Cesare Borgia

Image of the Renaissance prince, praised by Machiavelli and reviled by history.
Cesare Borgia, the living image of the Renaissance prince, praised by Machiavelli and reviled by history, was the example of the intelligent politician, loved by his people and feared by his enemies, with whom he was implacable.
He was the first of the children that Cardinal Rodrigo de Borja had with Vannozza Cattanei, born in Rome in September 1475, who would be followed by Giovanni, Lucrezia and Goffredo.
When he was only six years old, he already began to receive ecclesiastical positions, a social sphere to which he had been assigned by his father. In 1491, at the age of 16, he was appointed bishop of Pamplona.
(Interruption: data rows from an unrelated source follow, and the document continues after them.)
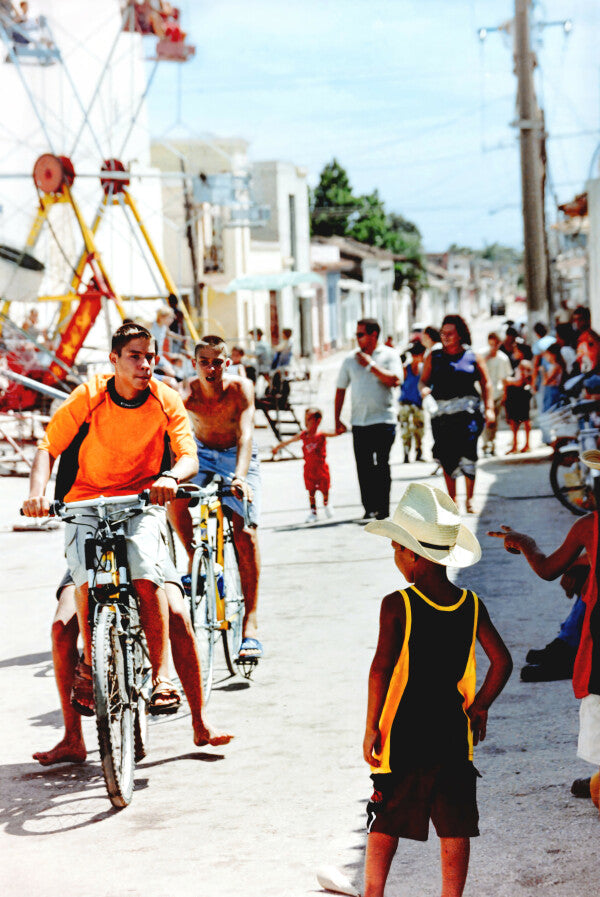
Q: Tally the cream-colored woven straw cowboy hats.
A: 1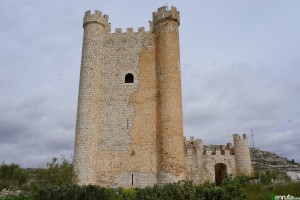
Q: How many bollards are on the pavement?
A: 0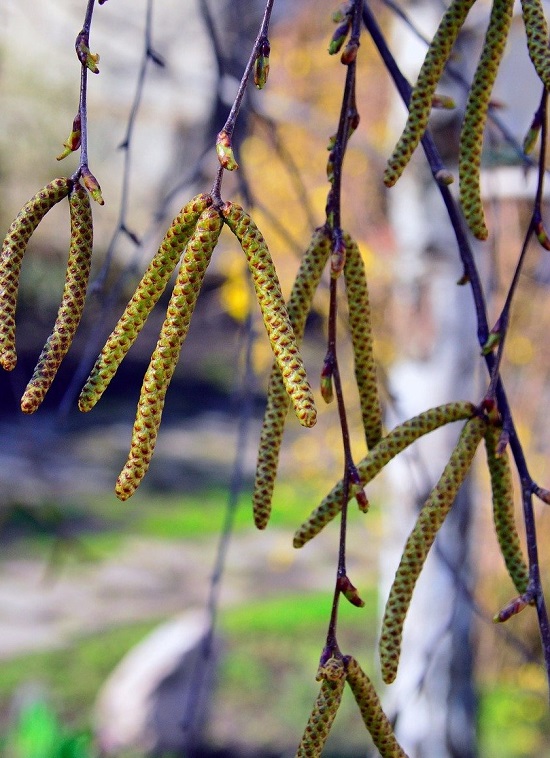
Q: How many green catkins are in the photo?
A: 15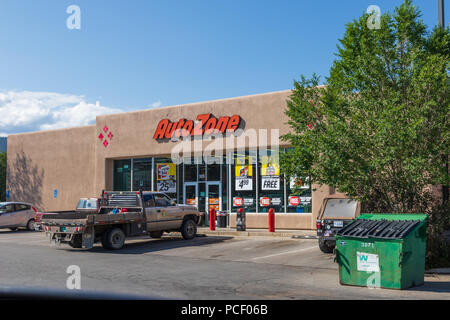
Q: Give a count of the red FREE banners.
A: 3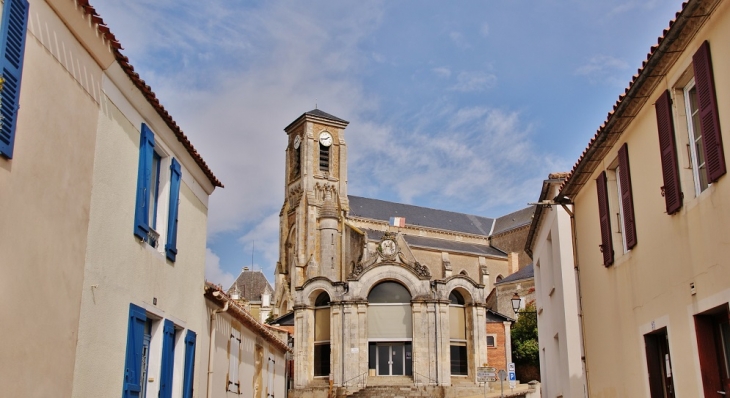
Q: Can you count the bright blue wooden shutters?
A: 6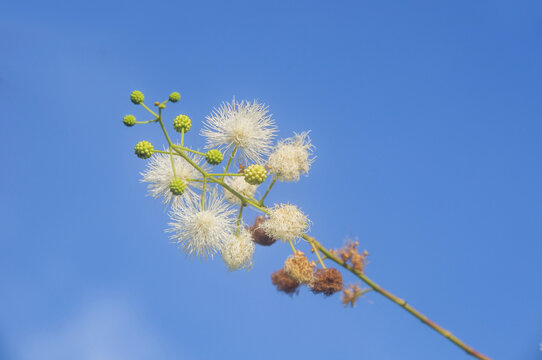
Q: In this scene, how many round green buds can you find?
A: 8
The pontifical election of his father, in August 1492, boosted his ecclesiastical career and he received the archbishopric of Valencia and the Cistercian abbey of Valldigna. In 1493 he settles in Rome and begins to show some of the skills that will make him famous: his bearing and his wit.
Charles VIII of France, on his way through Rome in 1493, on his way to Naples, took him with him as papal legate and hostage. Cesare stars in a resounding escape that will increase his prestige. Pretending that his trip is going to be long, he organizes a large retinue loaded with luggage. The French did not think that the famous cardinal would abandon all his trousseau and lower their guard. Cesare escapes, leaving behind bundles full of stones.
On the night of June 14, 1497, Cesare said goodbye to his brother Giovanni and his body was found a few days later floating in the Tiber. Knowing the disagreements between the two brothers, the gossip echoed the accusation of fraticide that floated in the environment. They never found the culprit.
In August 1498 Cesar managed to get his demands met and passed to the secular state.
Louis XII of France, after agreeing with the pope to divorce his wife Joan of Valois, grants him the Duchy of Valentinois and marries him to Princess Carlota of Albret (1499), with whom he would have a daughter named Luisa. Although he had no recognized mistresses, he would later have two natural children, Girolamo and Camila.
At the service of the French monarch, Caesar enters Italy with his troops (1499) and during his stay in Rome maintains tense relations with Alfonso de Bisceglie, husband of his sister Lucrezia, whom he orders assassinated (1500).
That same year he expands the Borgia territories throughout central Italy and his father grants him the title of Duke of Romagna (1501).
In this convulsive time, full of intrigues, he breaks up a conspiracy against him carried out by the Orsini, which ends in the prison and execution of the conspirators and the capture of the indomitable Catalina Sforza, whom he confines for a time in the castle of Sant'Angelo (1502).
On August 18, 1503, Alexander VI died. Cesare convalesces in the pontifical rooms, a victim of malaria. Some attributed his state of health to the poison, which his father would have also ingested.
The new Pope, Pius III, confirmed his charges, but died a few months later and was succeeded, like Julius II, by Cardinal Giuliano della Rovere, the bitterest enemy of the Borgias.
Without influence and without power, he took refuge in the Castel Sant'Angelo, to embark for Naples in April 1504. But his freedom did not last long. Ferdinand II of Aragon orders his imprisonment and transfer to Spain in September of that same year.
In the peninsula he will be confined, first in Valencia, and later in the castles of Chinchilla and de la Mota (Medina del Campo). In the latter, he stars in a bizarre escape (1506) that takes him to the domain of his brother-in-law, the King of Navarre, who appoints him general of his armies.
On March 12, 1507, he died in a skirmish near Viana, where he was buried.
His body remained in the church of Santa María until the middle of the 16th century, when the Bishop of Calahorra ordered his remains to be taken out of the temple, in revenge for the murder of a family member armed in his day by the Borgias.
A model of political cunning in the eyes of Machiavelli, history has presented him as a character without scruples or morals. But Cesare Borgia has also passed into the collective memory as the image of the Renaissance prince, cultured and of exquisite taste.
The motto that was engraved on the sword that accompanied it accurately described it: “Either Caesar or nothing”.